Any picture must be dropped, but each line of the data should be duplicated exactly.

:: AVAILABLE RECORDS

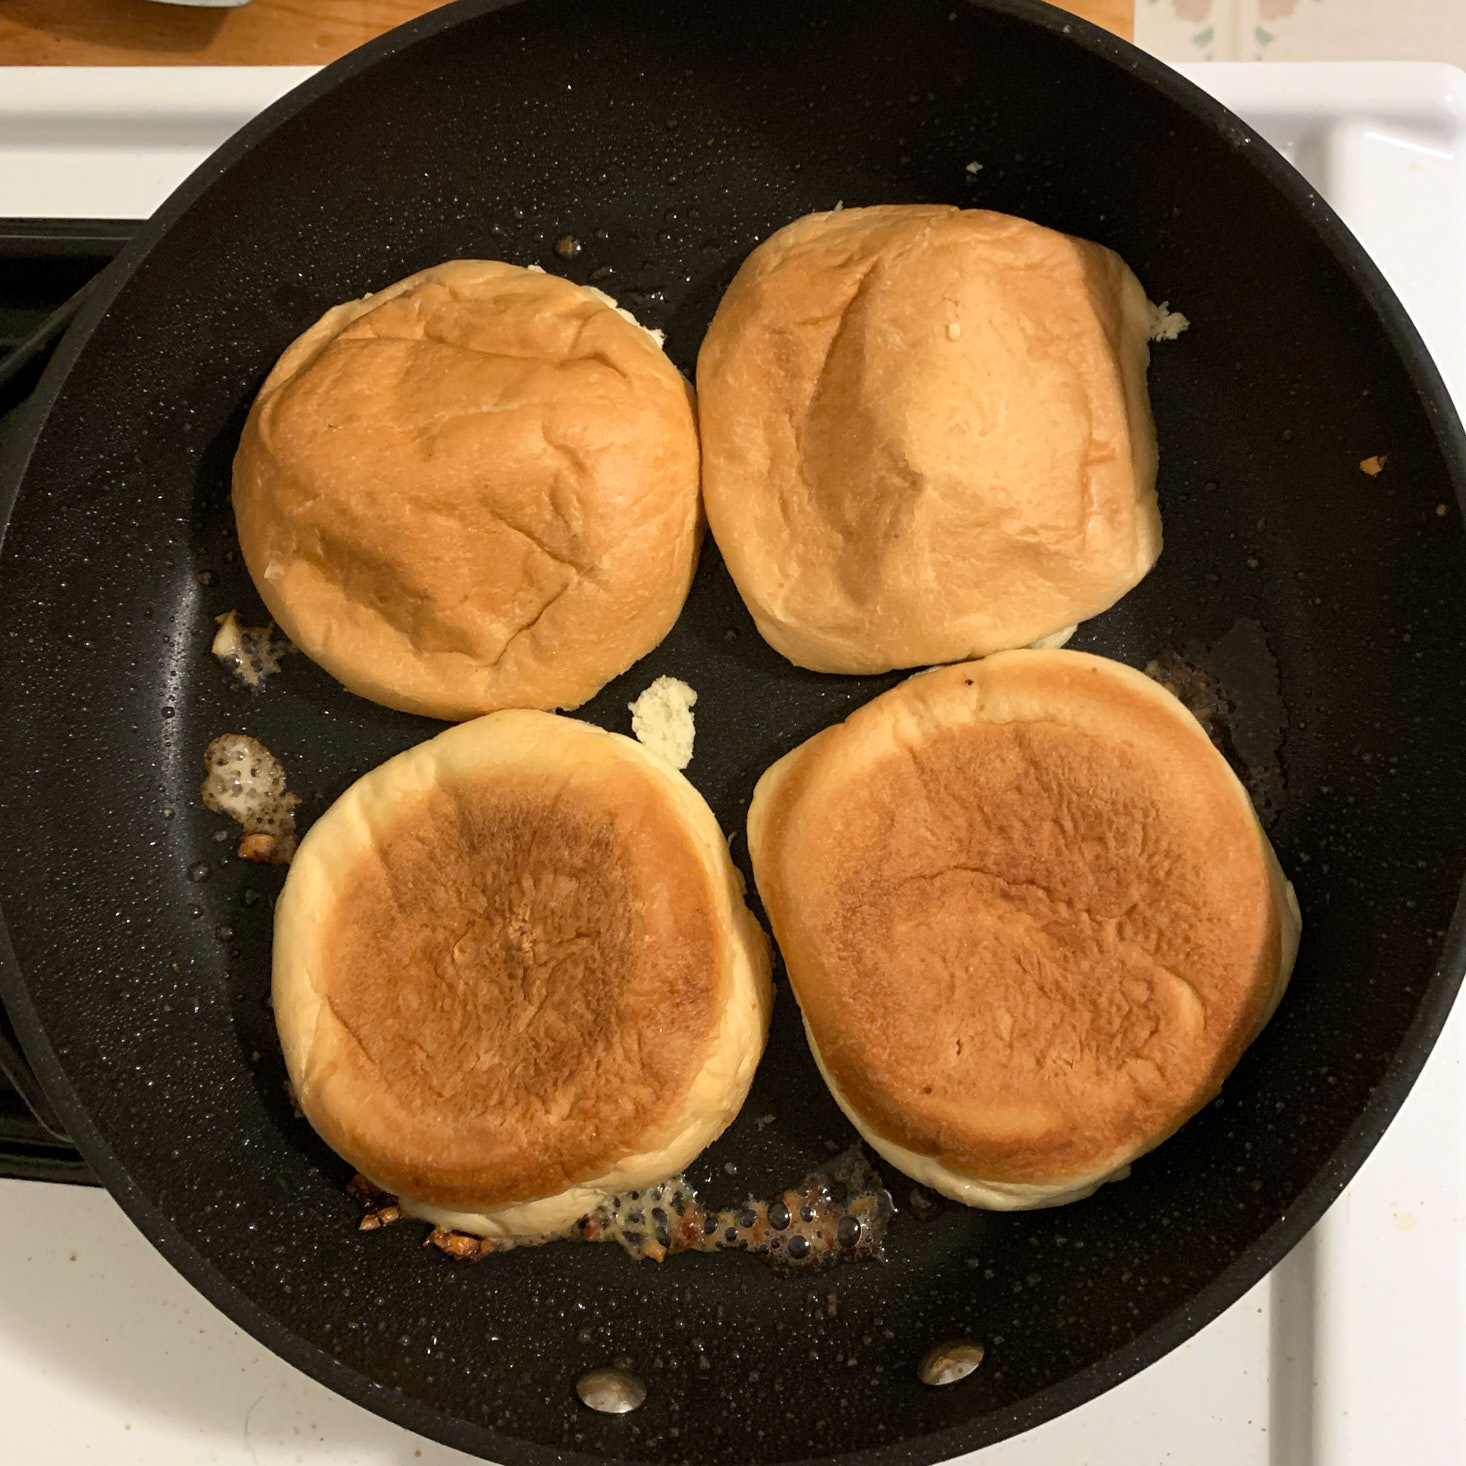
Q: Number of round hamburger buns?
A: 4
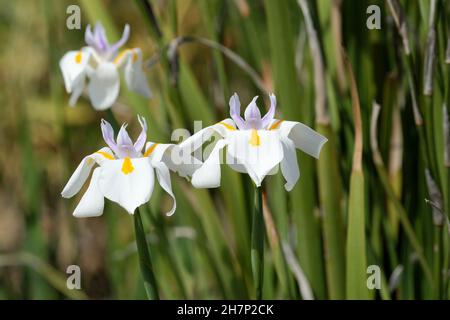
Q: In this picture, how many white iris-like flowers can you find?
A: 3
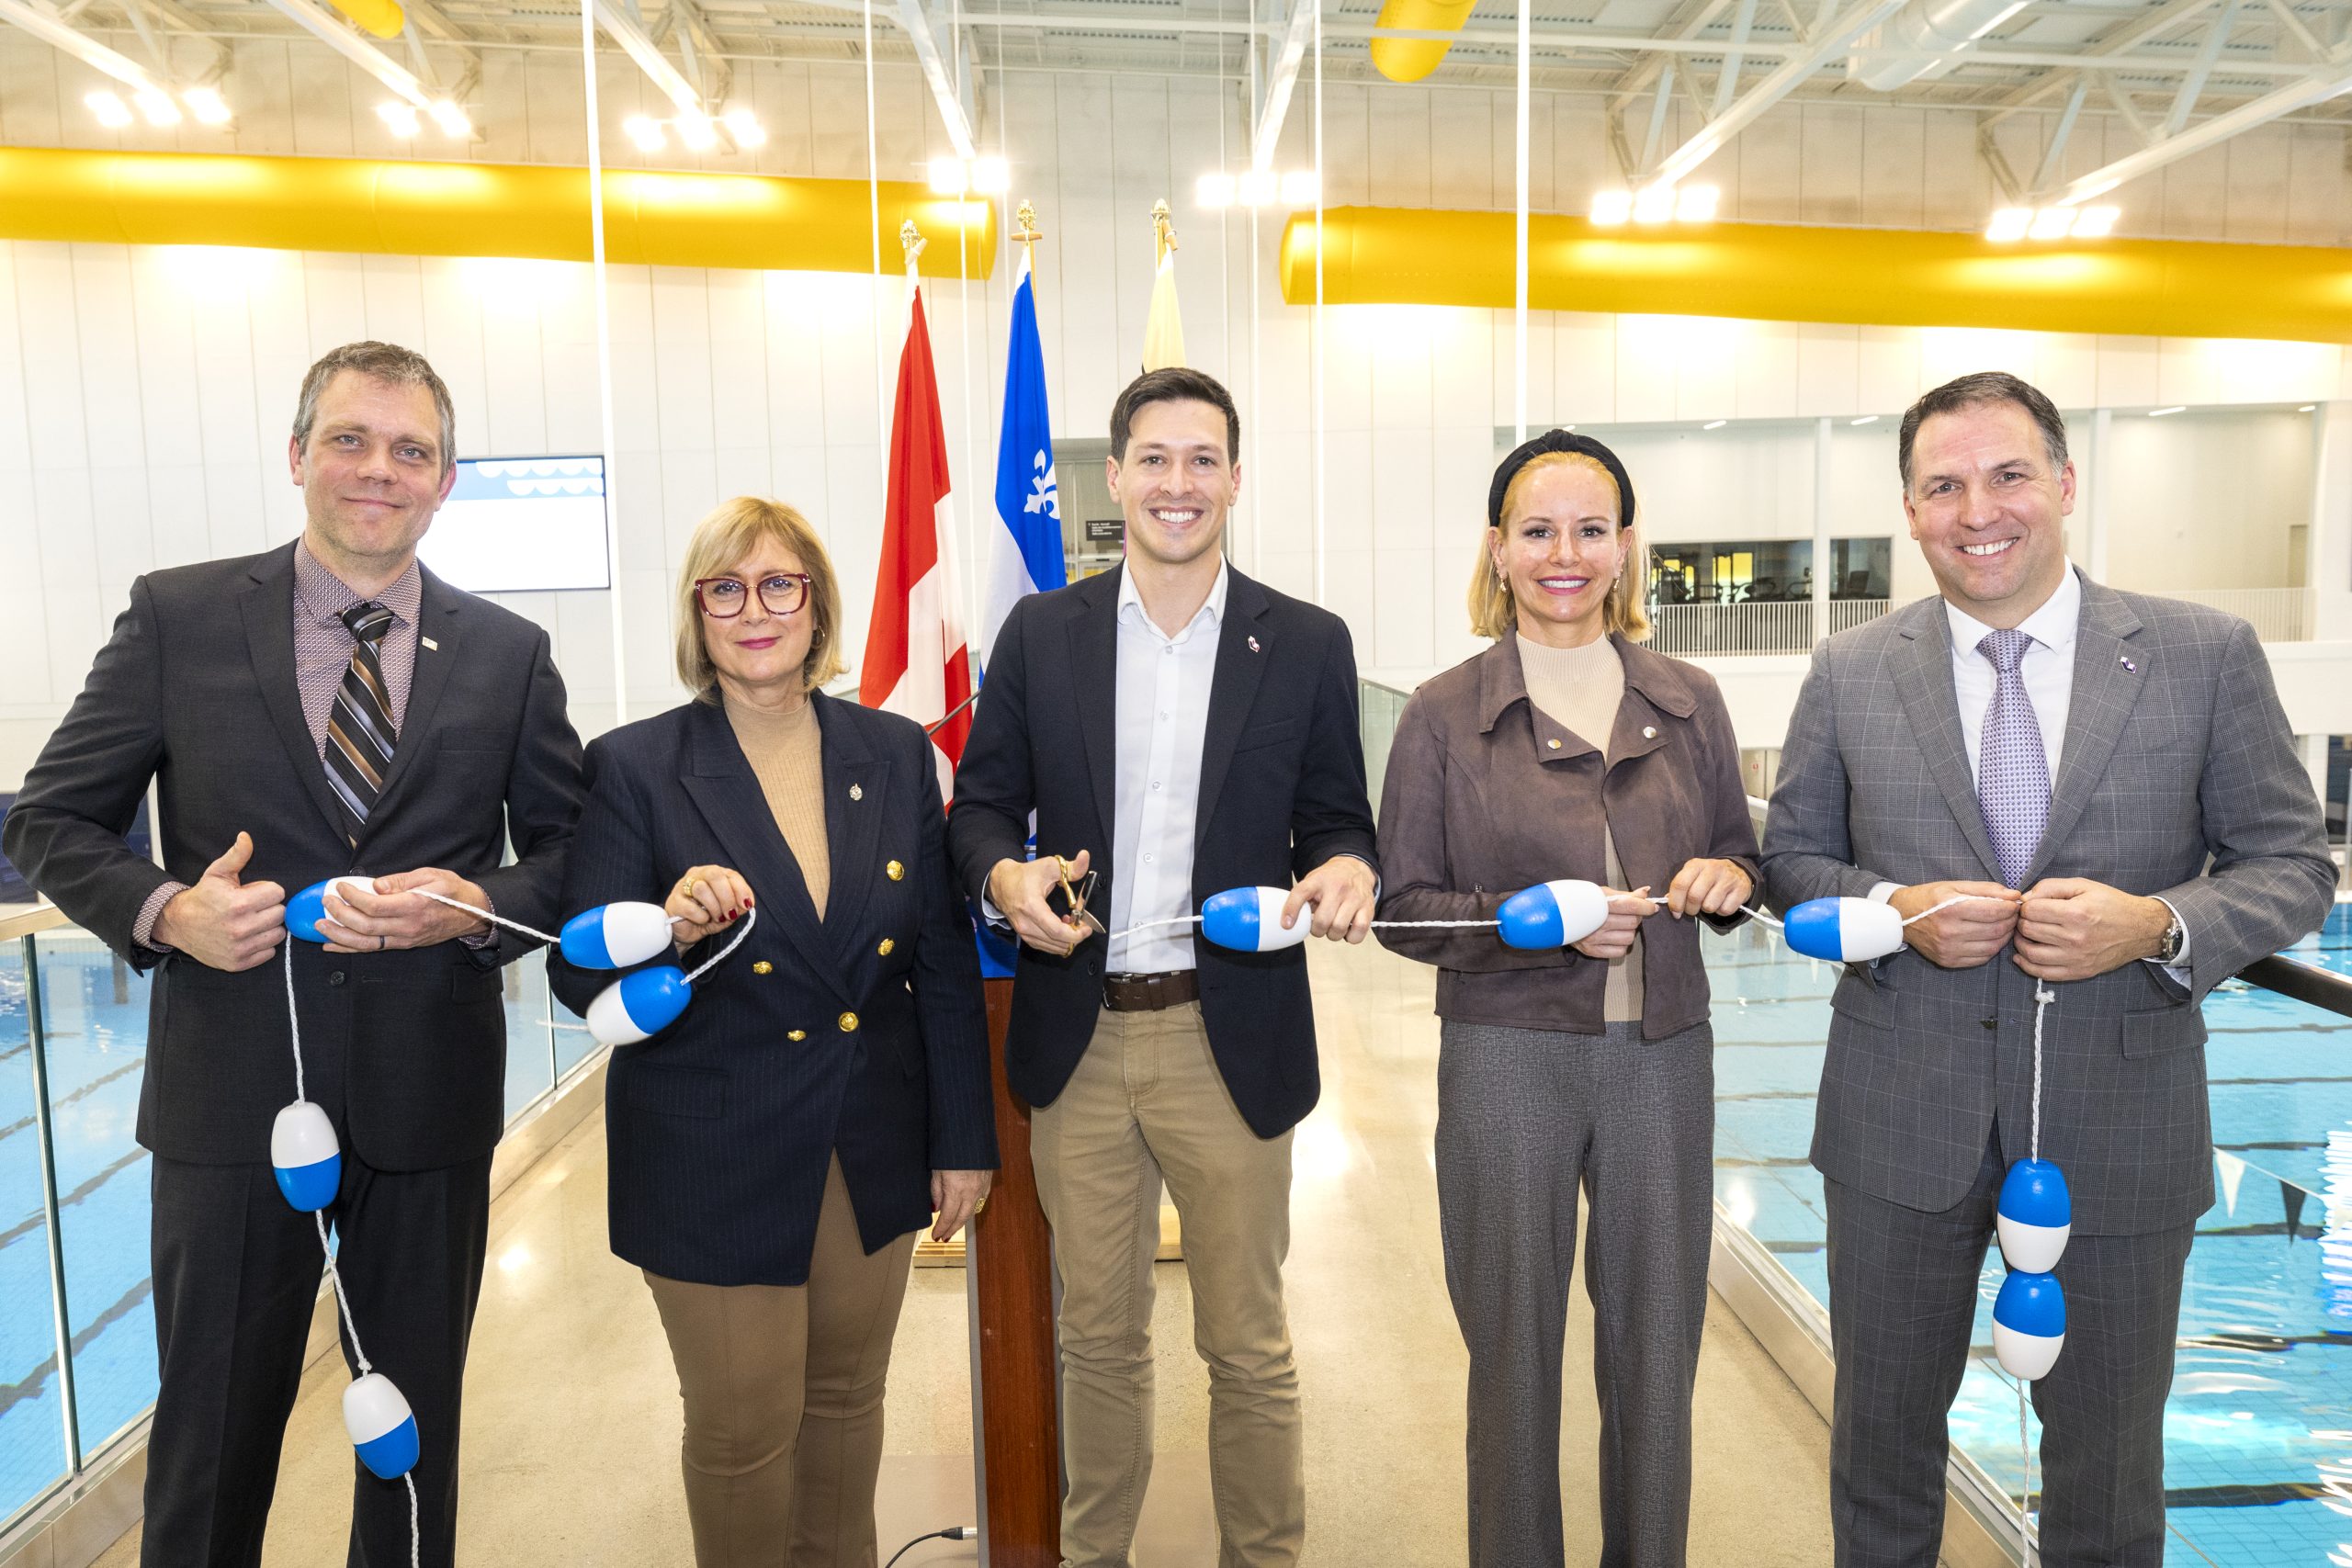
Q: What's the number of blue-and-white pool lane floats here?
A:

::::

**TASK RESPONSE**
Q: Number of round hamburger buns?
A: 4
Q: In this picture, how many white iris-like flowers can you find?
A: 3
Q: What's the number of blue-and-white pool lane floats here?
A:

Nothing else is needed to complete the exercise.